De hecho, que el golpe del 36 condujera a una guerra sangrienta de tres años se debió a la forma chapucera de su ejecución. Que los golpistas ganaran la guerra se debió a la insensata conducción de la misma por los gobiernos (?) republicanos y, sobre todo, a la ayuda de Hitler y Mussolini frente a la pasividad apaciguadora de las potencias democráticas. Y que Franco durara 40 años, a su astucia al mantenerse apartado de la II Guerra Mundial y al cínico desentendimiento de las democracias occidentales en el contexto de la Guerra Fría. Finalmente, la caída del régimen —como la de las dictaduras comunistas del Este de Europa, las fascistas del sur y las militares de Latinoamérica— se debió a su radical ineficiencia para gestionar la modernidad en el último tercio del siglo. Nada de gestas populares, el tirano murió en la cama y hubo que pactar con sus albaceas testamentarios para recuperar la libertad. Nada de lo que hagan Sánchez y sus aliados medio siglo más tarde, desde el confort del poder, los convertirá en héroes ni cambiará esa realidad.

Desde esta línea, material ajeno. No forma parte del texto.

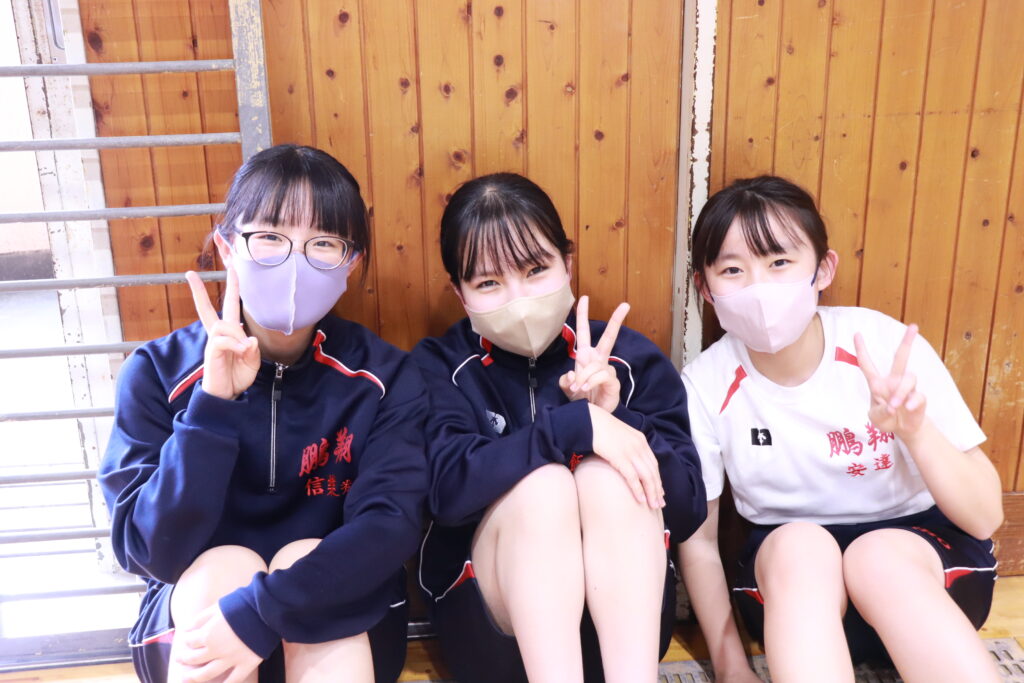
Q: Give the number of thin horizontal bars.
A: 9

En resumen, los hijos de los vencedores decidieron que la convivencia valía más que su victoria, y los hijos de los perdedores, que la libertad valía más que su revancha. Eso fue políticamente valiente y honorable. Ahora, cuando ya no hay peligro de que te den un paseo al paredón, llegan los nietos de unos y otros (sobre todo de unos) a agitar el corral y colgarse medallas pringosas de mierda histórica, nuestra historia. 

Lo que no entiendo es por qué Pablo Casado tiene que hacerse cargo de lo que digan Camuñas o Arias-Salgado (ambos, por cierto, procedentes del sector antifranquista de la UCD). El líder del PP se metió en un jardín peligroso y estúpido al presentar la Guerra Civil como un conflicto entre la democracia y la ley. Bastante tiene con sus torpezas para tener que cargar con las de otros.